**AIM OF THE EXERCISE**
Take every line from the entries below that includes the word "with" and copy it.

**PROVIDED MATERIAL**
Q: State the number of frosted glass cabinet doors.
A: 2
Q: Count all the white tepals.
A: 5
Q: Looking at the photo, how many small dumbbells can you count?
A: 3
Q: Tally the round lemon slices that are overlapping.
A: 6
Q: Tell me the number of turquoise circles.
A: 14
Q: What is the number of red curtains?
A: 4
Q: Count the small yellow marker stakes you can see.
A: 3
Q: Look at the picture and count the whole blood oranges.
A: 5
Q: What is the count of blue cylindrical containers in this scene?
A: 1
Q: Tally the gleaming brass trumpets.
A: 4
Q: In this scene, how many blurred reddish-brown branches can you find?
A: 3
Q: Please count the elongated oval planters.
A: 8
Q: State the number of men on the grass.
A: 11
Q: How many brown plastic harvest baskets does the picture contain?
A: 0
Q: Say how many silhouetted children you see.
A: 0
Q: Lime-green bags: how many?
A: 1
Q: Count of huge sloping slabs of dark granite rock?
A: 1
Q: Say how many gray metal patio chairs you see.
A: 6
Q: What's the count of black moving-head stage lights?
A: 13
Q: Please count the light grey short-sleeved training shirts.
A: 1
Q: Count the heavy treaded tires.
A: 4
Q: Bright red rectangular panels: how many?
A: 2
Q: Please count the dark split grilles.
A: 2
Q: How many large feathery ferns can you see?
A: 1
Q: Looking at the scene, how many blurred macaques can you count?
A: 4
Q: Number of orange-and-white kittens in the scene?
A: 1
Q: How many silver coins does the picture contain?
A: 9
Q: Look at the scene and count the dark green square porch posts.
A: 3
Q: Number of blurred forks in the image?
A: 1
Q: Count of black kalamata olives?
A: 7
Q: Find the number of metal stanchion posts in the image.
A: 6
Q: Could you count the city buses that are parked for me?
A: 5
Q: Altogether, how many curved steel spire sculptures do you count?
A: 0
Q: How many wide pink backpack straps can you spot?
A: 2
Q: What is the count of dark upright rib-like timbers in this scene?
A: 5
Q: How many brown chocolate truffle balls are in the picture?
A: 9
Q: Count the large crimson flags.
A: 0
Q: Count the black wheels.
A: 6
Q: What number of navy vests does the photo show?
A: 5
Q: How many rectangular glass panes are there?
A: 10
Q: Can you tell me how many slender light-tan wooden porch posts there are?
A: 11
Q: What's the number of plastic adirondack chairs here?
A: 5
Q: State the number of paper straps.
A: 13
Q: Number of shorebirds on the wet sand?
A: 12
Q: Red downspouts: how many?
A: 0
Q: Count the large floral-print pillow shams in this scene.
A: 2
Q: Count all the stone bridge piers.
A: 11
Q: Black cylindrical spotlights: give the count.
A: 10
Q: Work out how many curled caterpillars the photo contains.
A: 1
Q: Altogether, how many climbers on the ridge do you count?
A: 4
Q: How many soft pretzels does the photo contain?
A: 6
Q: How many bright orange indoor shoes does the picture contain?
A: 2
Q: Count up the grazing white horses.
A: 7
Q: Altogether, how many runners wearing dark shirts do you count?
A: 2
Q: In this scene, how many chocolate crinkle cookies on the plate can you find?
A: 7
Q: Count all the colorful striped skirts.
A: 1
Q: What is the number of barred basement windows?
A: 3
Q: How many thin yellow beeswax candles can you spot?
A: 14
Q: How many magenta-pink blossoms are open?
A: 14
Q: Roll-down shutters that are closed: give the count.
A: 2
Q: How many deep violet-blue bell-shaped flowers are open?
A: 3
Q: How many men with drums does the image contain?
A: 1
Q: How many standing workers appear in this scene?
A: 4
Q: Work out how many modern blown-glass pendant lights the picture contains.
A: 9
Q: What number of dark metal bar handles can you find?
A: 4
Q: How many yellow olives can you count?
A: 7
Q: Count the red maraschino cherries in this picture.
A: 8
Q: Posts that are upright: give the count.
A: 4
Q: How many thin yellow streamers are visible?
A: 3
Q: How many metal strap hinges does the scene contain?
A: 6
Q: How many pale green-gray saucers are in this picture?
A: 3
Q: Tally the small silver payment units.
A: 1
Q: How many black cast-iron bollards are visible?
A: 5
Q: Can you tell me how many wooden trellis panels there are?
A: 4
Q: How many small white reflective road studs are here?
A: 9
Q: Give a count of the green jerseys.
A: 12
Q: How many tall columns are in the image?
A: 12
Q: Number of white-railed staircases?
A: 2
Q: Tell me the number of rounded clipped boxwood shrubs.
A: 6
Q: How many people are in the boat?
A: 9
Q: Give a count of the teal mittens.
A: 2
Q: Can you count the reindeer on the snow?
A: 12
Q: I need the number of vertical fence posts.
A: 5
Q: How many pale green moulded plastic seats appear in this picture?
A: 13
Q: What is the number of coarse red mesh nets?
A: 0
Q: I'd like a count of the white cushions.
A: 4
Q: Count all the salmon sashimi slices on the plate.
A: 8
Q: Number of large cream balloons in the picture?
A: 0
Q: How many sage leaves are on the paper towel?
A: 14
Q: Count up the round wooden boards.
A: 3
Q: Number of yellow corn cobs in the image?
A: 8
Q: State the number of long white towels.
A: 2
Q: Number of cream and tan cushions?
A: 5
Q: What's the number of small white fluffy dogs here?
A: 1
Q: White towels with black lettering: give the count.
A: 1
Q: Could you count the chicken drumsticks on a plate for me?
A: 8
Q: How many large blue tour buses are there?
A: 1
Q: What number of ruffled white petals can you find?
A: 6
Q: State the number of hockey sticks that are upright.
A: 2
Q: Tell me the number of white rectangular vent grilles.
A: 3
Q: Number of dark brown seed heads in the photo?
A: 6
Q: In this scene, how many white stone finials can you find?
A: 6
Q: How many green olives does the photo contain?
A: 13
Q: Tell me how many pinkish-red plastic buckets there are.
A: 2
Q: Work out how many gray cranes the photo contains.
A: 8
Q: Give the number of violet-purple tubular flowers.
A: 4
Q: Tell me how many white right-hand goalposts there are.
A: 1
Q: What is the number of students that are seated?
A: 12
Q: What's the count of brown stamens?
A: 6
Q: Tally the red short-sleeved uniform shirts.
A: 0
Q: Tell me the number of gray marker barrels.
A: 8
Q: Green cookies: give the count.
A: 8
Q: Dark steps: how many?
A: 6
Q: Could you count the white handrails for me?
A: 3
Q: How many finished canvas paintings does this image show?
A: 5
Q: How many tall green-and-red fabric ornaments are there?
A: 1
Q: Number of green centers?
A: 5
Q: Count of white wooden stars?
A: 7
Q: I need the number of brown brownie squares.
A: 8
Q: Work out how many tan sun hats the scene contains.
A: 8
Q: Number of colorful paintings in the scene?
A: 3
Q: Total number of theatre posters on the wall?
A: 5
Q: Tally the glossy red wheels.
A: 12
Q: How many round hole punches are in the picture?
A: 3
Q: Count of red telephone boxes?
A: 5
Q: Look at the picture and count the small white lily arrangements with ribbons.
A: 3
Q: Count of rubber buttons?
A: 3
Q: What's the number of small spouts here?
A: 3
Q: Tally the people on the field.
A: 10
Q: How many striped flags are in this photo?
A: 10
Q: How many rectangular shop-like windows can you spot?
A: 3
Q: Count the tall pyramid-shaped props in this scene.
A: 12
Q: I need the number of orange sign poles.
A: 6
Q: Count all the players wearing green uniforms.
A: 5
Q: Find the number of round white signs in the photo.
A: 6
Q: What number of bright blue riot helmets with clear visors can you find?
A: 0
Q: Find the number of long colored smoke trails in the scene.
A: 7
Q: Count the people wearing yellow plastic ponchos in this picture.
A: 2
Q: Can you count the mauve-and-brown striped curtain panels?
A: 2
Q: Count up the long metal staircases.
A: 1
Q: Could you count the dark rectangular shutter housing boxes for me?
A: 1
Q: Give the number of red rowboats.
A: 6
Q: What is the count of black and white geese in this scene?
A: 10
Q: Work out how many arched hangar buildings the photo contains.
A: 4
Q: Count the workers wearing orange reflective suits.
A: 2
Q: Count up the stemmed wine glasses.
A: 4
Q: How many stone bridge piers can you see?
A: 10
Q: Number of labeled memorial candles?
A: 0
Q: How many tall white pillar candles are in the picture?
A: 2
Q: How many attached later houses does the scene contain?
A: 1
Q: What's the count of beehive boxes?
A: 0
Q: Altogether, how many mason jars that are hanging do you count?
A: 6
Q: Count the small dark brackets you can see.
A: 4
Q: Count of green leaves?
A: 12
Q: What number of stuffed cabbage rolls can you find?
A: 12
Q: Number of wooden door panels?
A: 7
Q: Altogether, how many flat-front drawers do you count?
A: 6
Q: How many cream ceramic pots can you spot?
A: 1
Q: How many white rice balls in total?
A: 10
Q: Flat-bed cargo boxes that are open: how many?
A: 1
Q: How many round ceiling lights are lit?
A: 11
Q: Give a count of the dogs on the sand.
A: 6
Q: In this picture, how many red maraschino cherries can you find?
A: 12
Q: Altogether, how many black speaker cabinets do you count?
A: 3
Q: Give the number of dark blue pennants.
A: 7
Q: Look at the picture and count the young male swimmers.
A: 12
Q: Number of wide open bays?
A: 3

**OUTPUT OF THE TASK**
Q: How many men with drums does the image contain?
Q: White towels with black lettering: give the count.
Q: Look at the picture and count the small white lily arrangements with ribbons.
Q: What number of bright blue riot helmets with clear visors can you find?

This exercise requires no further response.